Crianças, adolescentes e jovens têm atividades letivas e não letivas não presenciais, sob o olhar atento do(s) progenitor(es), na medida do possível, como é óbvio, e com os professores do outro lado do visor do computador ou do tablet a monitorizarem os trabalhos que vão sendo feitos diariamente.
Toda esta crise pandémica, que ninguém sabe ao certo quanto tempo vai durar, tem sido um verdadeiro teste à saúde mental, mas também à união das pessoas. E a verdade é que em tempos em que os beijinhos e os abraços estão “proibidos” se assiste a uma (re) aproximação das famílias. Os testemunhos que o labor dá a conhecer na edição desta semana são a prova disso mesmo, que há vida e bom ambiente familiar para além da Covid-19.
“Éramos uma família que dificilmente parava em casa”
Luciana Mozzini é instrutora de pilates, mas também mãe de dois filhos: Matheus Mozzini Sinoti, de 11 anos, e André, de oito. Os três estão isolados em casa desde o passado dia 12 de março. Mas não estão sozinhos. Na mesma situação encontram-se, também, o chefe de família, Luis Sinoti, de 47 anos, e a sua mãe Neuza do Rego Barros.
“Estão todos no mesmo barco” – entenda-se em isolamento social. E assim vão permanecer até toda esta situação de crise passar. Fazem-no a pensar na sua saúde, sobretudo na de Neuza que já tem 81 anos e faz parte do grupo de risco dos que não devem sair de casa. “Não temos saído de casa, porque acreditamos na importância de cada um fazer a sua parte e de se manter em casa para, juntos, conseguirmos parar a propagação da Covid-19”, contou Luciana ao labor, garantindo que só sairão “se for necessário comprar mantimentos”.

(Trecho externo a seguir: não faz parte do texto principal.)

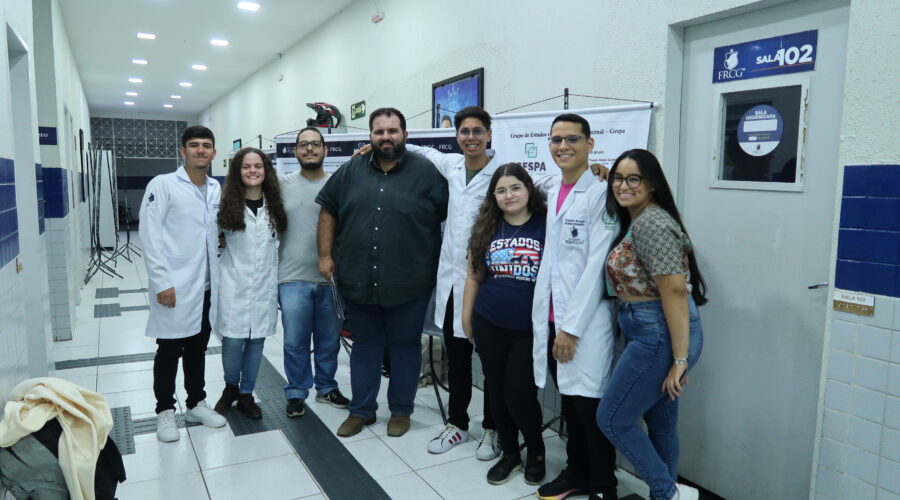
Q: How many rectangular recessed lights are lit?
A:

Não há mesmo dúvida que, com a ameaça do novo coronavírus, a vida desta família de brasileiros radicada em S. João da Madeira mudou a olhos vistos. Antes, “éramos uma família que dificilmente parava em casa. Era muita correria: saíamos todos de casa às 8h20, o Luis [consultor imobiliário] e os meninos [o mais velho aluno do 5º ano na Escola Básica e Secundária Oliveira Júnior e o outro aluno do 2º ano na Escola dos Ribeiros] regressavam por volta das 19h30 e eu só por volta de 21h00. Já a minha sogra [reformada] ficava praticamente o dia todo sozinha”, descreveu a jovem de 32 anos
Agora não. O ritmo abrandou – e de que maneira! Tanto que “a minha casa nunca esteve tão limpa e organizada [risos]”, disse Luciana que, tal como o marido, está a trabalhar a partir de casa. “Parar faz-nos ter mais tempo para estar, de facto, com os nossos, valorizar o nosso cantinho e as nossas atividades, acompanhar melhor o que os meninos estão a estudar, ter mais tempo e paciência para responder às dúvidas, fazer uma coisa de cada vez, todas as refeições em família e conversarmos mais”, relatou, falando ainda que os filhos estão a adaptar-se muito bem a esta nova rotina, inclusive ao ensino a distância.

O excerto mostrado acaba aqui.